Certaines dépenses sont admises en comptabilité et sont donc déduites pour calculer le revenu professionnel… mais elles ne sont pas admises à l’impôt. Elles doivent donc être ajoutées au revenu professionnel pour calculer le revenu imposable. Un exemple assez simple à comprendre est celui des amendes. L’amende pour un mauvais stationnement ou un excès de vitesse lors d’une livraison à un client est bien une charge professionnelle. Néanmoins, l’Etat ne voudrait pas vous encourager à en avoir davantage pour payer moins d’impôts. Elles ne sont donc pas admises fiscalement. Certaines dépenses sont également partiellement admises : les frais de voiture, de restaurant et de cadeaux d’affaires…
De la même manière, l’Etat ne voudrait pas vous reprendre ce qu’il vous a donné pour vous encourager à une bonne action. Les subsides et autres primes entrent en compte, positivement, dans votre résultat professionnel mais pas dans votre résultat taxable. Elles sont retirées du premier pour calculer le second. Il s’agit des immunisations exonérées.
Que comprendre ?
Reprenons nos trois exemples, considérons qu’ils vivent seuls sans personne à charge et calculons leur impôt sans corriger leur revenu professionnel.
En appliquant les différents taux d’impôts par tranche sur les 3 revenus imposables de nos 3 indépendants, nous arrivons évidemment à des impôts différents: 22.932€ d’impôt pour le prestataire de services qui gagne un revenu avant impôt de 50.625€, 16.969€ d’impôt pour le menuisier qui gagne 47.700€ avant impôt et 11.103€ d’impôt pour l’épicier qui gagne 35.775€ toujours avant impôt… Les revenus et les impôts changent mais le taux d’impôt moyen reste dans une fourchette de 31 à 38% dans ces 3 exemples.

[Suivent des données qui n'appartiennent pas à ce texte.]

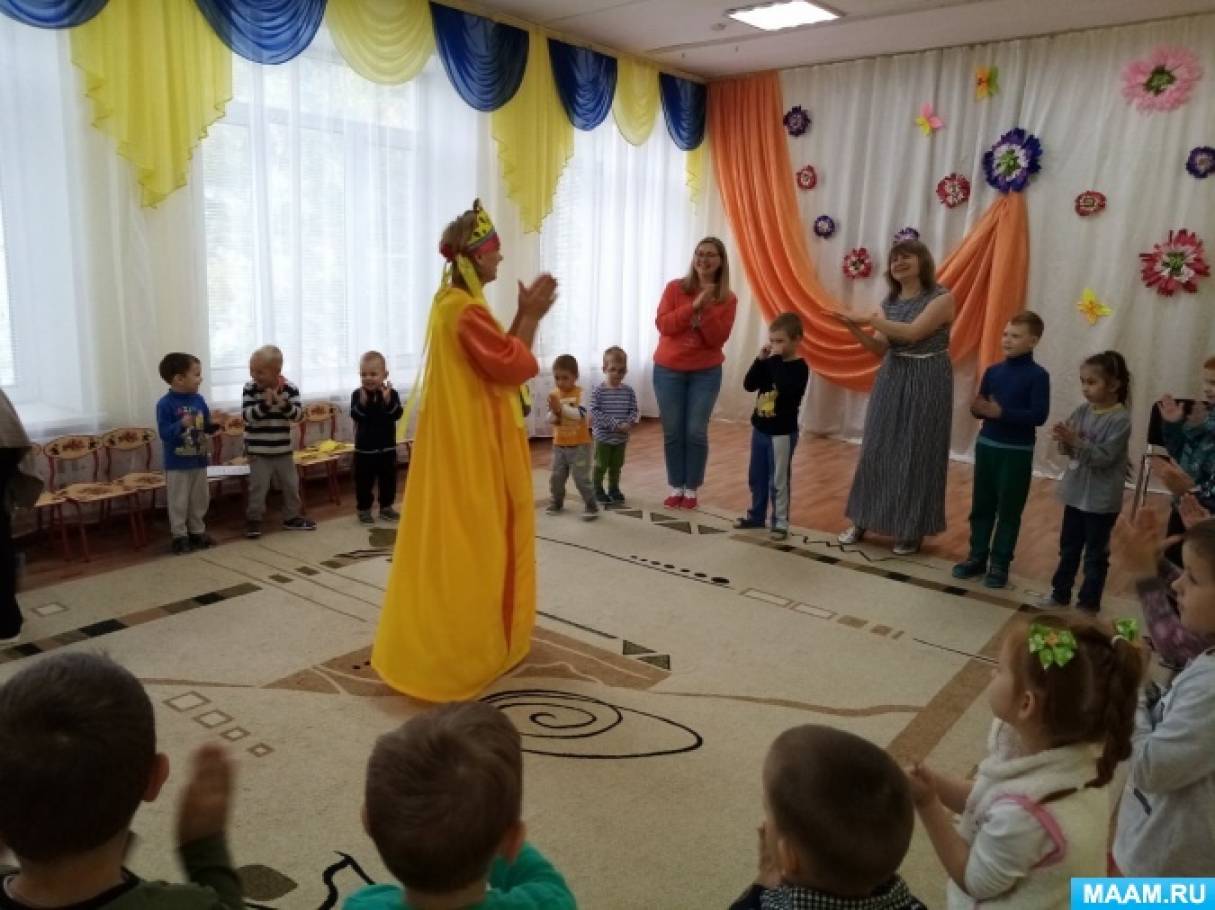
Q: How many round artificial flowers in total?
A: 11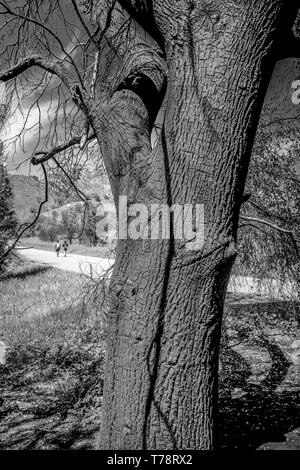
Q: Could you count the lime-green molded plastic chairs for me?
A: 0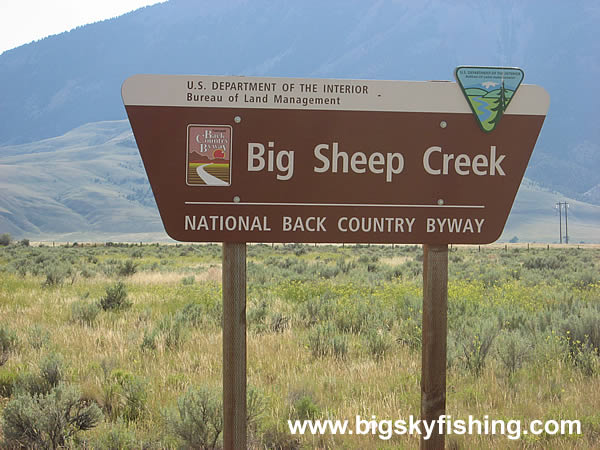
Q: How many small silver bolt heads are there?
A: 4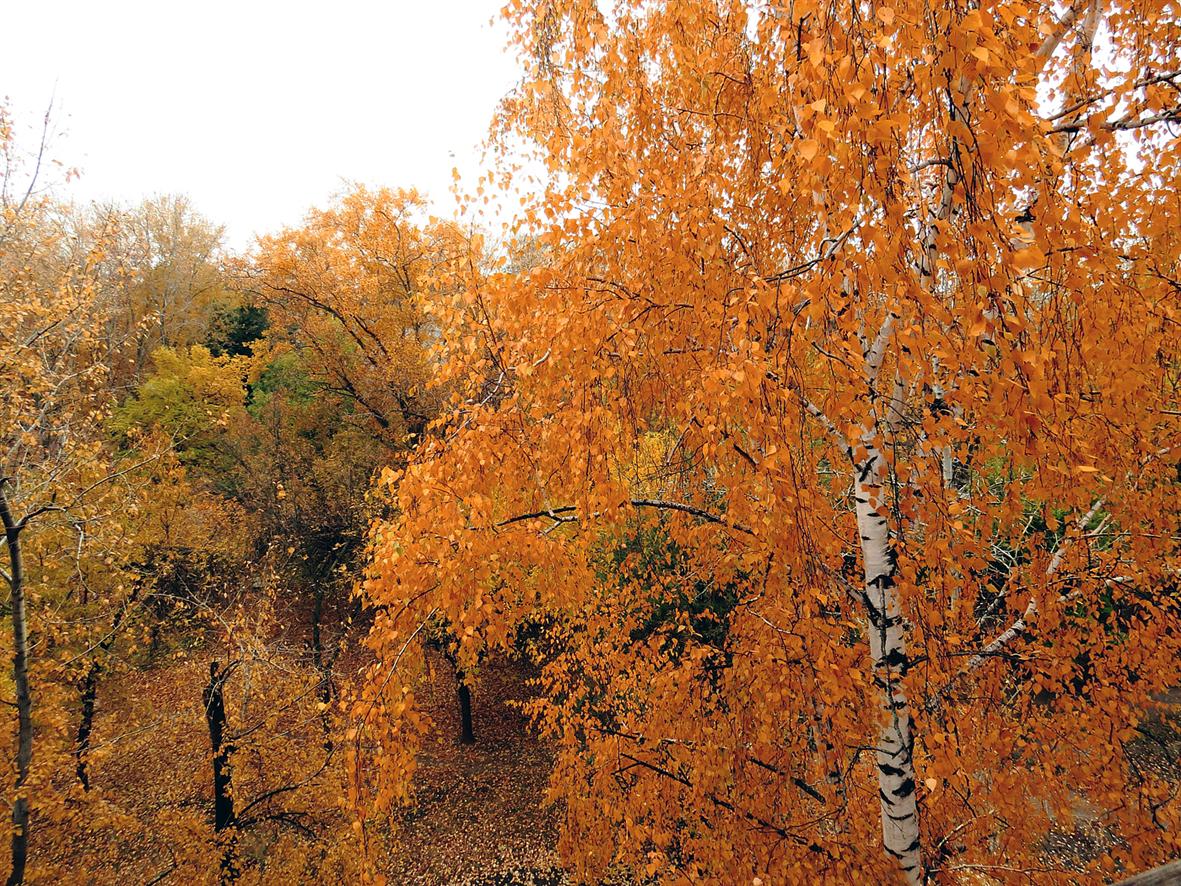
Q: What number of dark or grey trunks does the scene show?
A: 5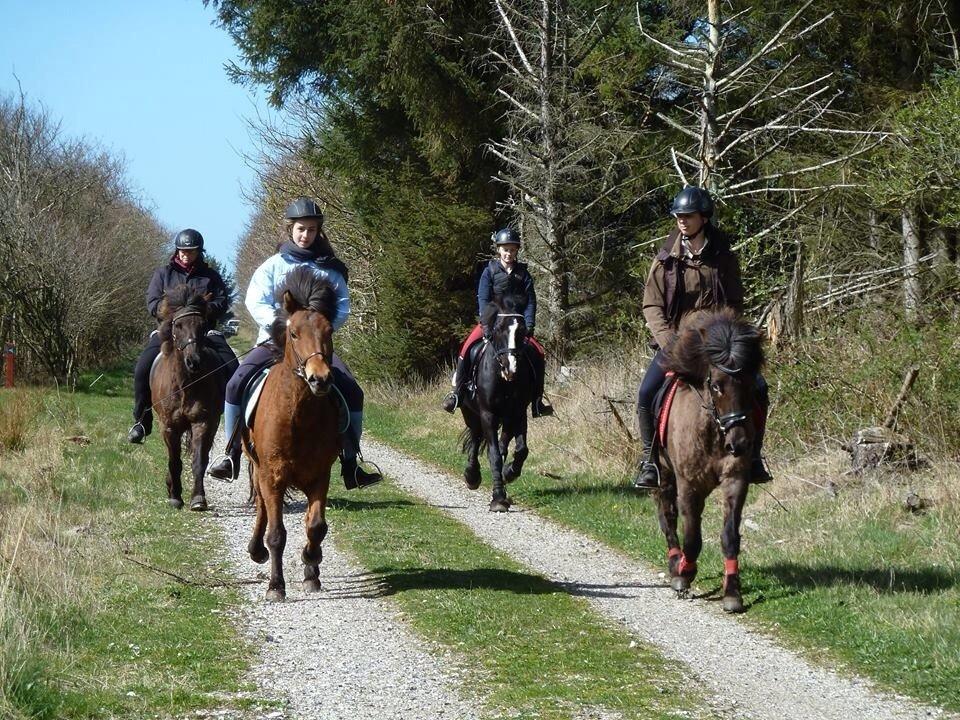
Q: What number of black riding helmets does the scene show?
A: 4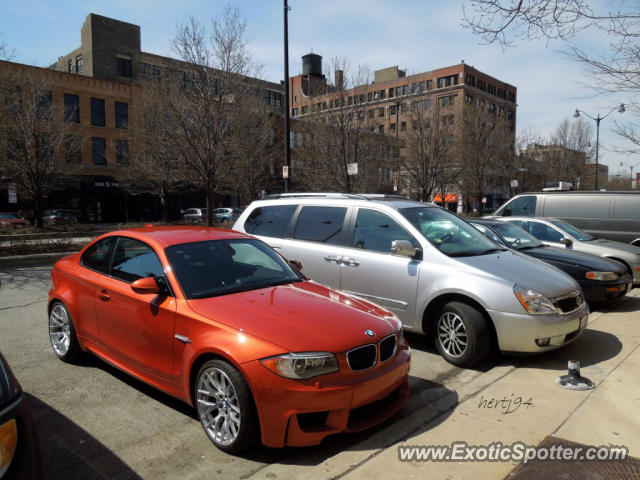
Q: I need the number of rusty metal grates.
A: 1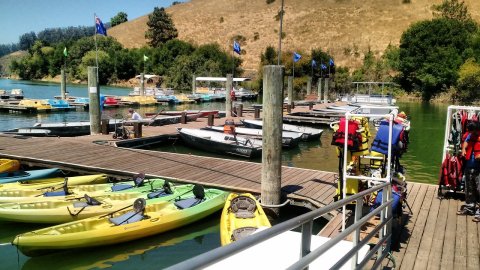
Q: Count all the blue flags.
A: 6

En très clair, très simple parfois trop simple
En général et pour résumer, votre revenu poche correspondra souvent à un peu plus de 50% de votre résultat professionnel (vente-charge). Vous pouvez donc diviser celui-ci par deux pour savoir, prudemment, ce qu’il vous restera pour vivre en tant qu’indépendant. Cette “règle” se vérifie dans nos trois exemples :
- 75.000€ de résultat professionnel pour 36.694€ en poche après cotisations et impôts;
- 60.000€ de résultat professionnel pour 30.731€ en poche et
- 45.000€ de résultat professionnel pour 24.672€ en poche.
Elle ne tient pourtant pas compte de la charge familiale de l’indépendant (parent d’enfants, conjoint d’un(-e) sans-emploi), des dépenses (ou investissements) privés (remboursement d’emprunt hypothécaire) qui pourraient venir diminuer l’impôt de l’indépendant… Elle donne une première idée, rapide de ce que votre entreprise devrait vous rapporter pour vivre comme vous le souhaitez.
Et en tant que gérant d’une sprl ?
En tant que gérant d’une société quelle qu’elle soit, les cotisations sociales et l’impôt des personnes physiques seront calculés de la même manière MAIS sur ce que la sprl a versé comme revenu professionnel à son gérant et non plus sur le résultat de l’activité professionnelle. Les charges professionnelles seront supportées par la société et prises comme telles dans son résultat.
Ce début d’optimisation fiscale est l’un ou le plus gros avantage des sociétés… à partir du moment où l’affaire rapporte plus que ce dont l’entrepreneur a besoin pour vivre.